Tetrandrine at 300-1,000nM is able to inhibit the RANKL-induced activation of NFATc1; specifically, while there was minimal suppressive effect initially the autoamplification of NFATc1 was halved.[44]

Although the exact mechanisms are not known, tetrandrine appears to dysregulate the ability of NFATc1 to autoamplify, which ultimately causes less osteoclastogenesis over the long run

In sciatic-neurectomized mice, injections of 600-2,000µg/kg tetrandrine every other day for four weeks prevented the losses in bone mineral density and trabecular volume, insofar that trabecular bone density in the 600µg/kg group (despite neurectomy) was increased relative to non-neurectomized control.[44]

Injections of very low dose tetrandrine appear to be highly protective of bone mass, insofar to abolish losses in mice subject to neurectomy

8Inflammation and Immunology

8.1Macrophages

Tetrandrine appears to cause macrophage toxicity in vitro (J774 macrophages) with an IC50 value of 50µM, somewhat higher than other mechanisms.[45]

8.2Neutrophils

Tetrandrine is able to inhibit Mac-1 upregulation at a concentration of 0.1–10μM,[46] Mac-1 which promotes neutrophil adhesion[47] and itself is stimulated by oxidation[48] and calcium ions;[49] tetrandrine suppreses Mac-1 activation secondary to reducing calcium influx[46] although its known antioxidant property[50] also seems to contribute somewhat. The overall anti-adhesive effect is concentration dependent, and can reduce fMLP and PMA induced adhesion to around 60% of baseline at 10µM.[46]

At quite low concentrations, tetrandrine is able to prevent neutrophil adhesion via suppressing both calcium influx and oxidation products within neutrophils

8.3T Cells

Tetrandrine appears to downregulate PKC dependent signalling in T lymphocytes, and shows suppressive effects on both acute phase T cell activation (calcium influx and IL-2 secretion) at 2-5µM as well as late phase stimulation (CD71 antigen production).[2] This was thought to be independent of calcium signalling since CD40 was unaffected (and CD40 interacts with calcium but not PKC).[2]

8.4Rheumatism

Traditionally, stephania tetrandra appears to be used against autoimmune diseases such as rheumatism and lupus.[3]

12 weeks supplementation of a water extract of stephania ternatea thrice daily (10g total daily) to persons with diagnosed rheumatoid arthritis was able to reduce human granulocyte elastase (pathogenic factor in some autoimmune diseases[51]) in serum by 56%;[52] actual symptoms of rheumatism were not measured.

8.5Virology

Fangchinoline appears to inhibit HIV1 replication against multiple strains (NL4-3, LAI, BaL, PM1; inactive in TZM-b1) with an IC50 in the range of 0.8-1.7µM.[53] It appears to target late stages of the infection cycle, and appears to interfere with gp160 proteolytic processing,[53] gp160 being the inactive polypeptide precursor for the envelope proteins that allow HIV replication.[54][55]

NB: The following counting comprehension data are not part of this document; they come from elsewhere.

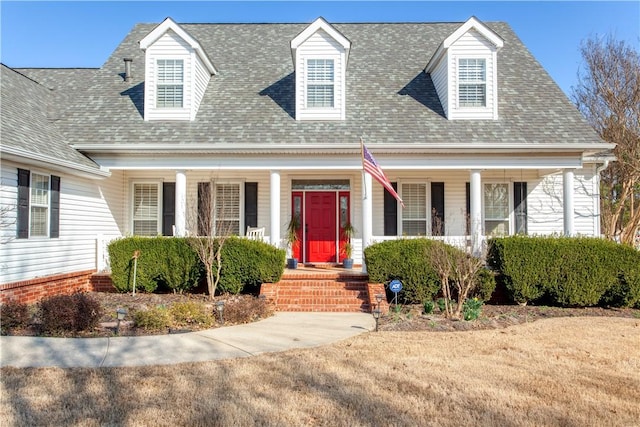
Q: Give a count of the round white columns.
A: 5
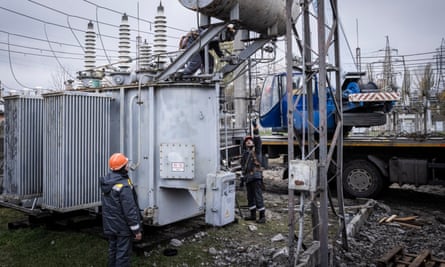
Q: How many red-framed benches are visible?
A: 0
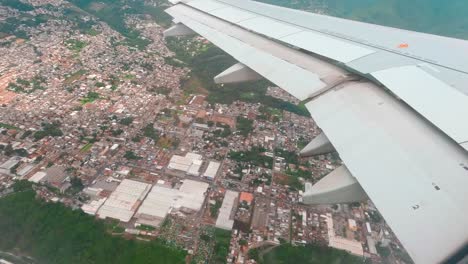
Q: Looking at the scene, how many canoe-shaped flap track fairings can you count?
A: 4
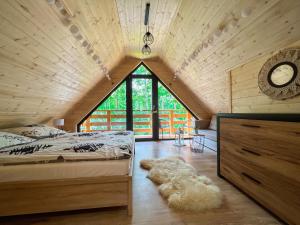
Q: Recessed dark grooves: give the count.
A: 3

At least in vitro, fangchinoline appears to be relatively potent in suppressing HIV1 replication

8.6Bacteria

Tetrandrine appears to have antibacterial properties against Staphylococcus aureus with a minimal inhibitory concentration (MIC) of 250μg/mL, with an MIC of 125μg/mL against the strains 3102 and 3091 specifically[56] and a similar potency against methicillin resistant strains of Staphylococcus aureus (MRSA).[57]

It appears that tetrandrine can bind directly to peptidoglycan[56] and MRSA tetrandrine appears to be synergistically anti-bacterial with ethidium bromide, reducing the 125-250μg/mL MIC to 31.2-125μg/mL (2 to 4-fold reduction).[57] Elsewhere against strains of candida albicans, tetrandrine appears to be synergistically anti-bacterial when used alongside ketoconazole.[58]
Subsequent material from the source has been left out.